- [TASK TO CARRY OUT]
Omit the images, then print each record below exactly as it reads.

Content starts

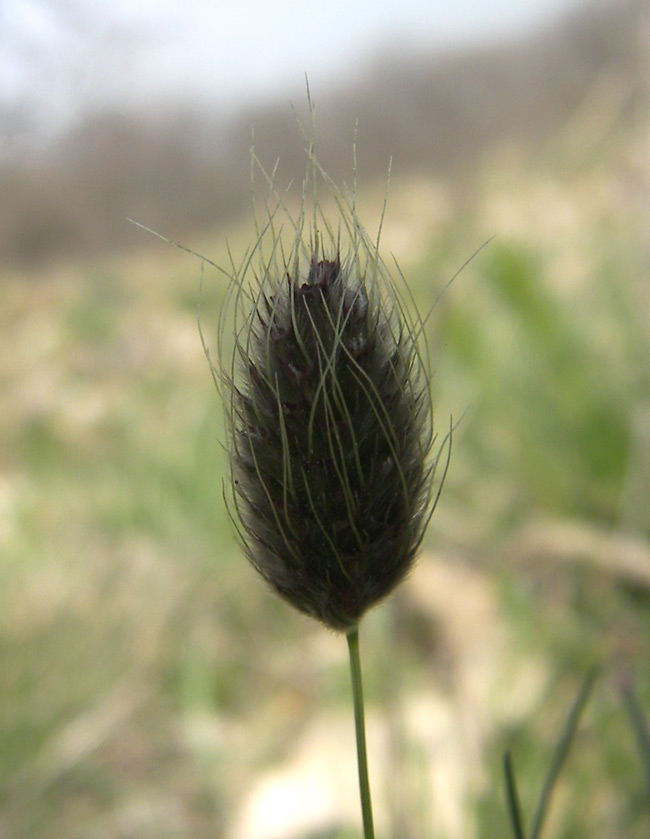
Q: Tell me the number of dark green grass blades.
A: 3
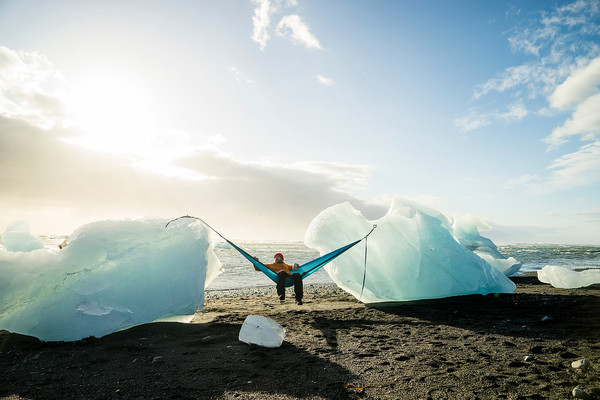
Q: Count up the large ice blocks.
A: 2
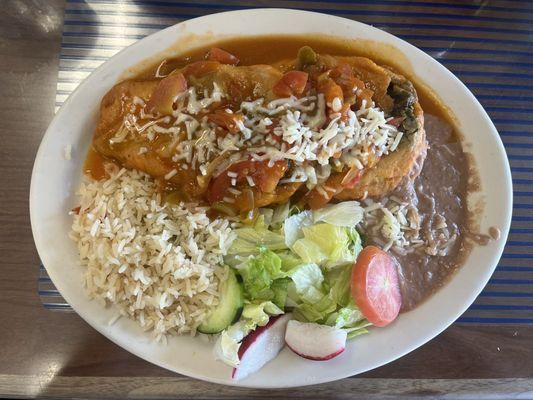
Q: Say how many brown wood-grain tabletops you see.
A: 1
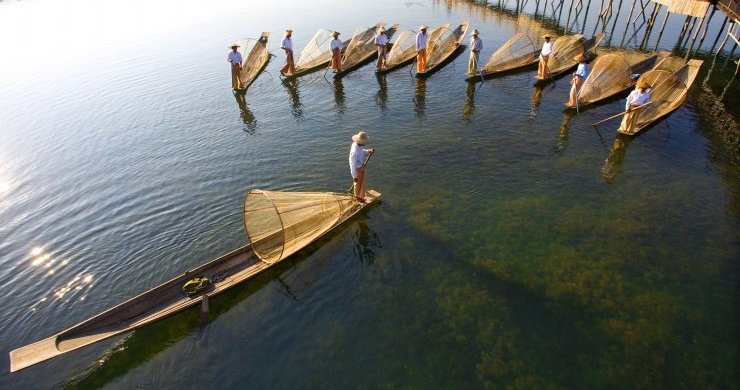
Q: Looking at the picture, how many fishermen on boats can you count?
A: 10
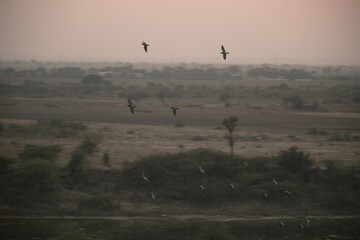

Content ends

- [ANSWER BOX]
Q: Tell me the number of dark green grass blades.
A: 3
Q: Count up the large ice blocks.
A: 2
Q: Say how many brown wood-grain tabletops you see.
A: 1
Q: Looking at the picture, how many fishermen on boats can you count?
A: 10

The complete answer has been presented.